+++ Data for review

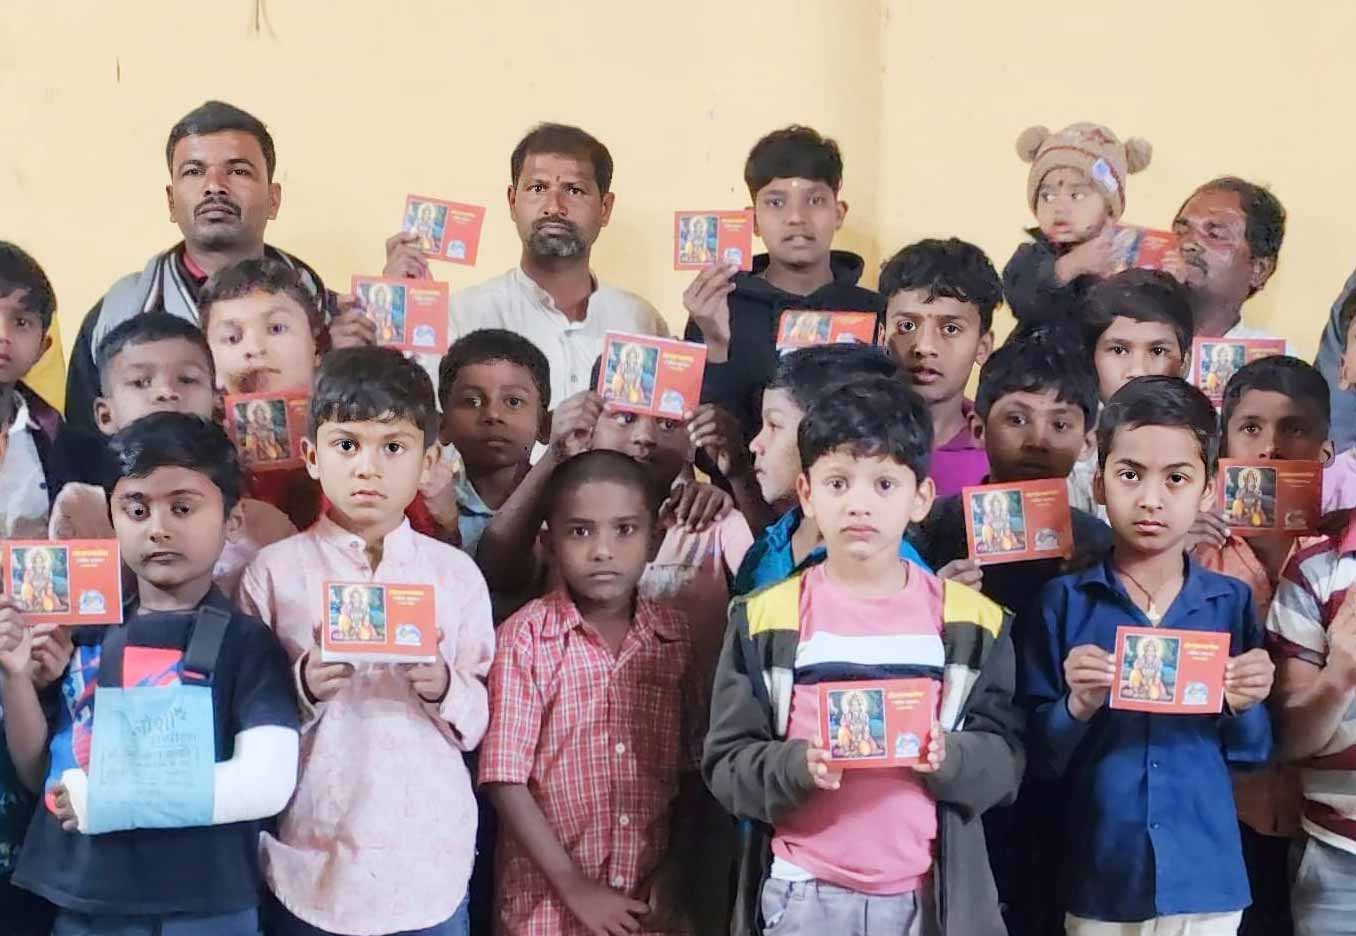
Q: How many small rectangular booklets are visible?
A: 14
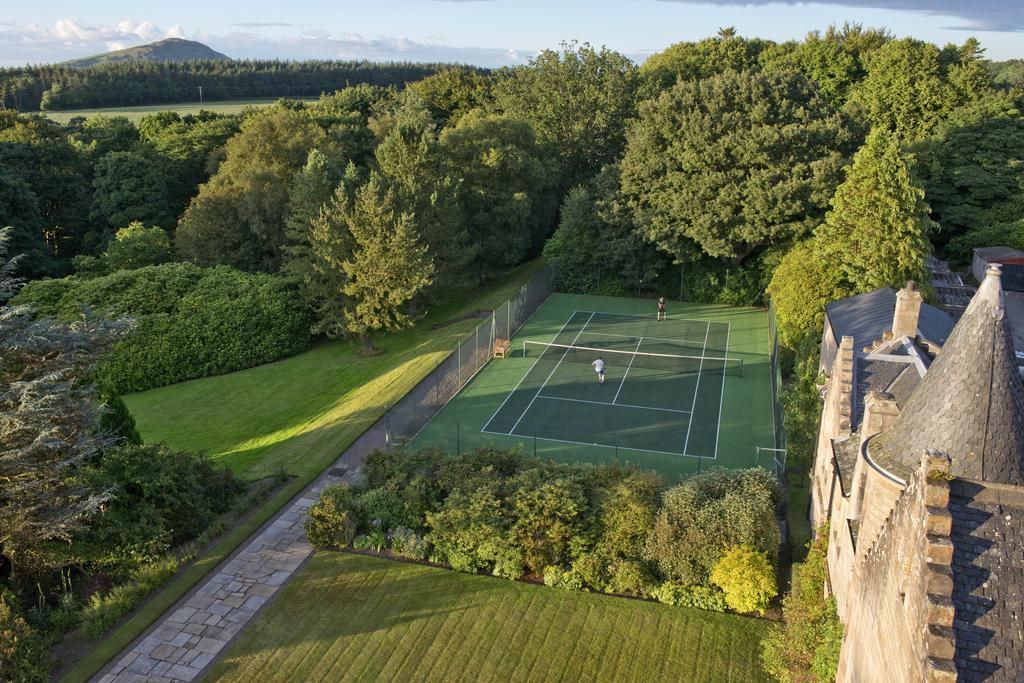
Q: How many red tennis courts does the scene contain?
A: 0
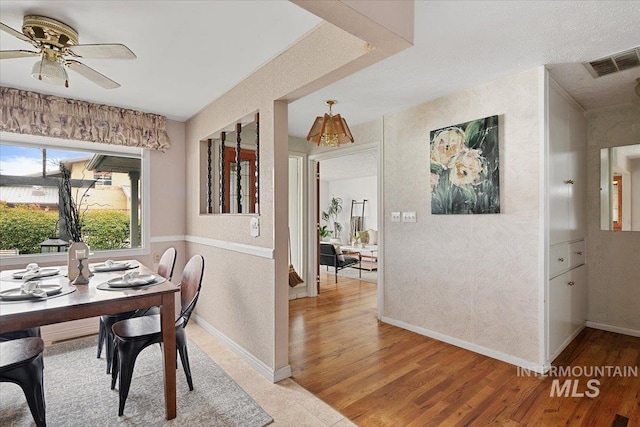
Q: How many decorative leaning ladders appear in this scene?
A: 1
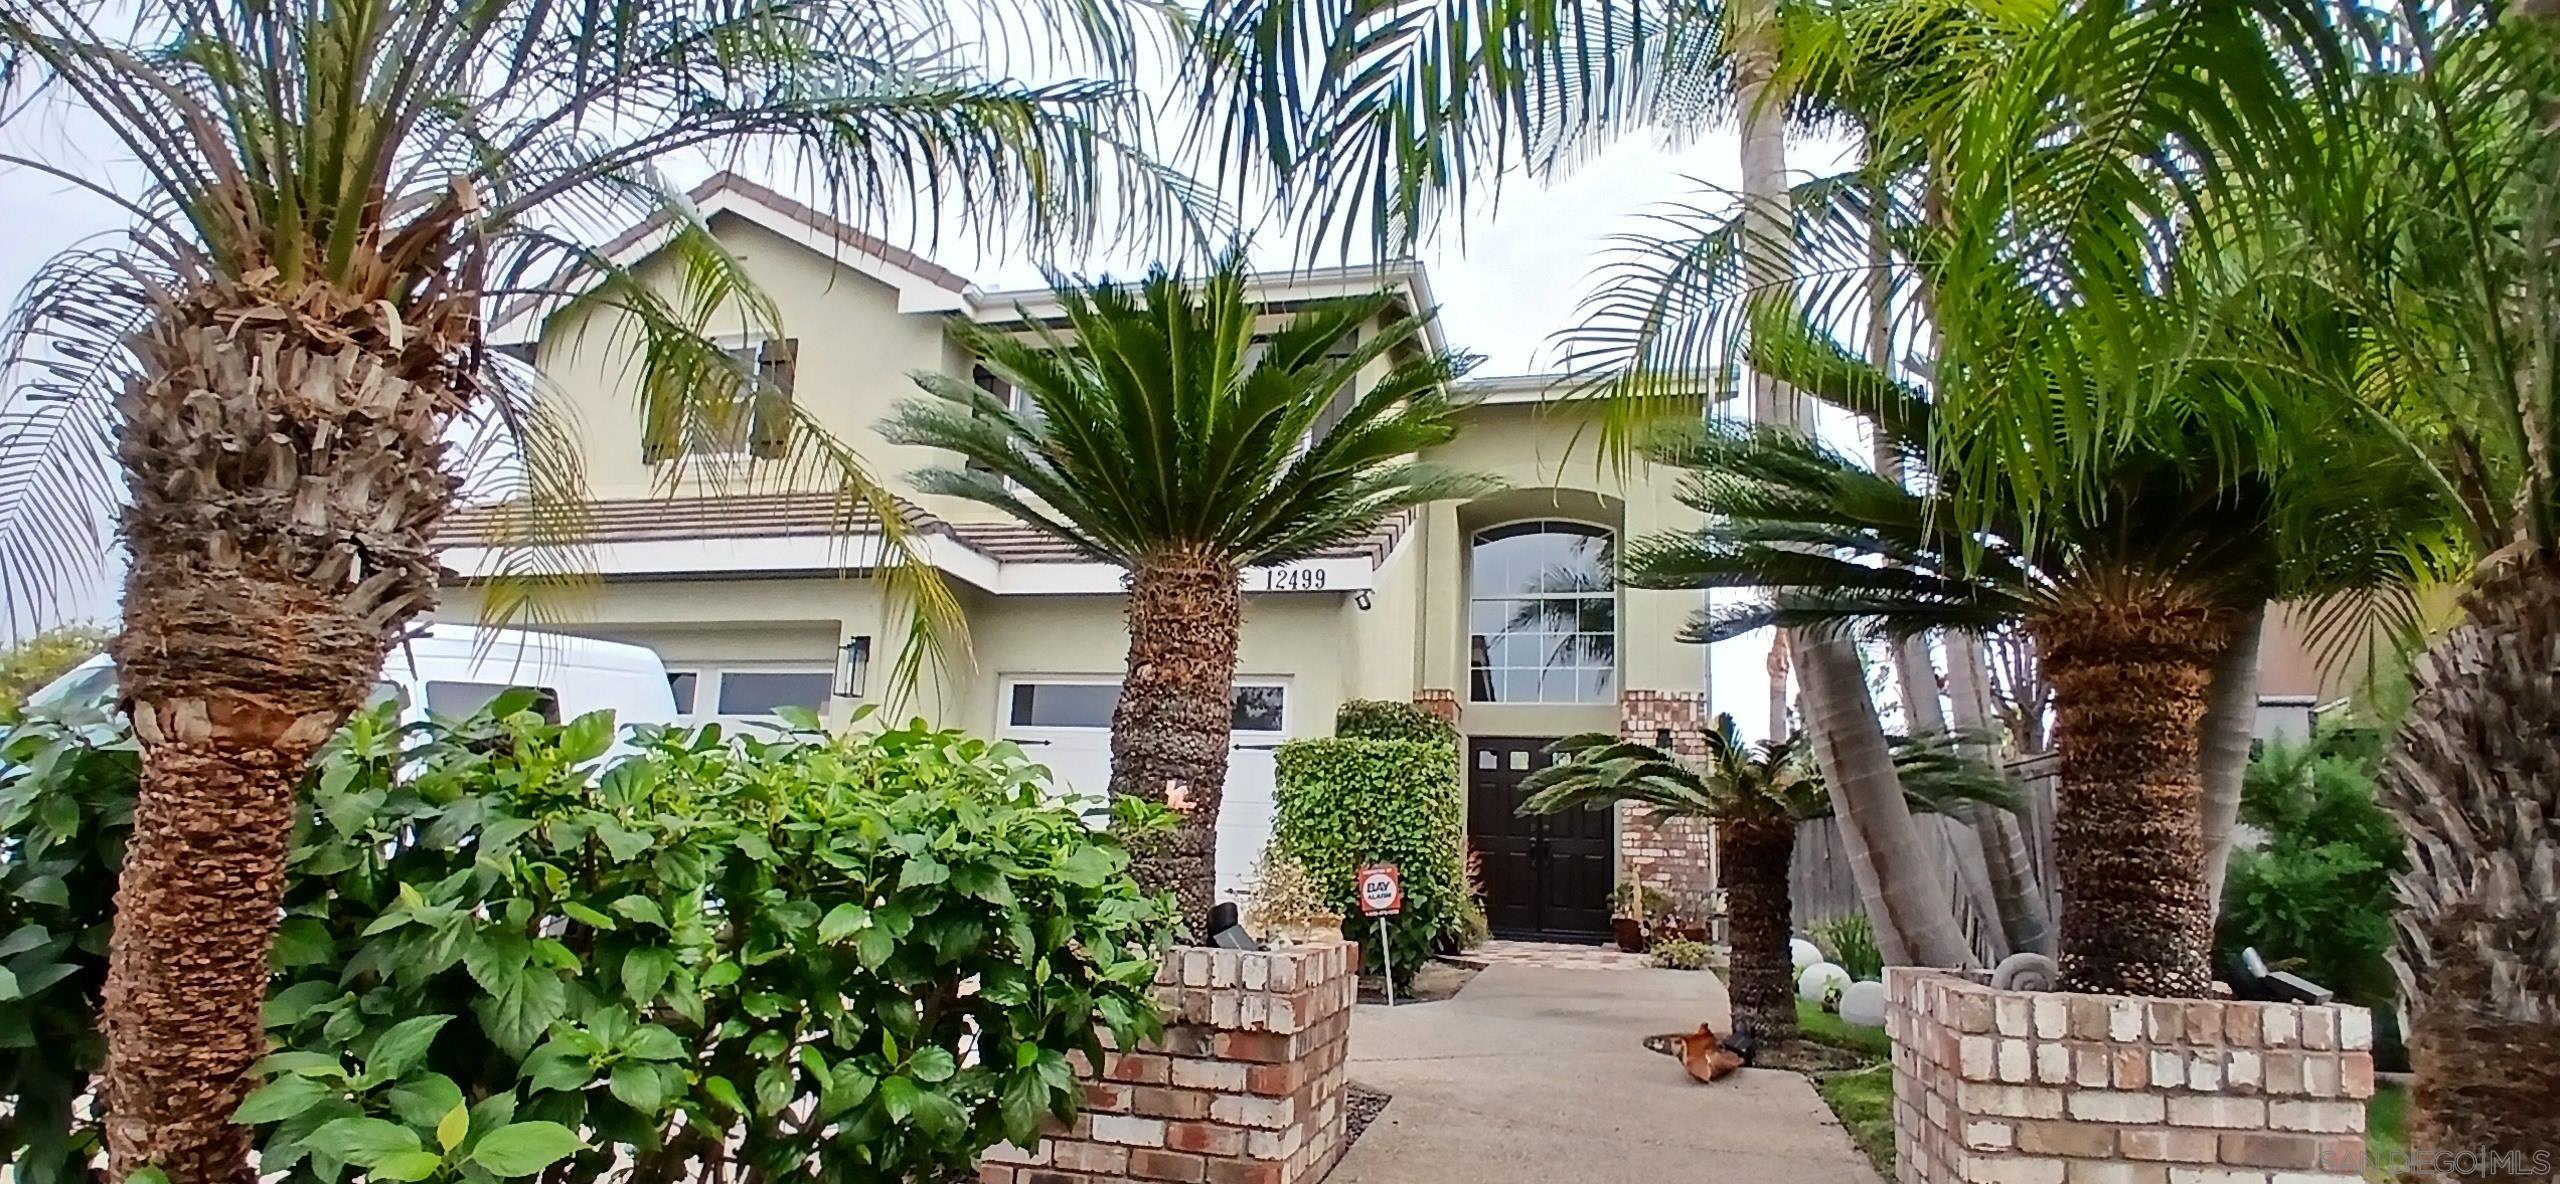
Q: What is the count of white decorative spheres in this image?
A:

++++++

Work instruction: In the copy, omit the pictures and give every line of the data exactly.

Solution to the exercise:
Q: How many small rectangular booklets are visible?
A: 14
Q: How many red tennis courts does the scene contain?
A: 0
Q: How many decorative leaning ladders appear in this scene?
A: 1
Q: What is the count of white decorative spheres in this image?
A:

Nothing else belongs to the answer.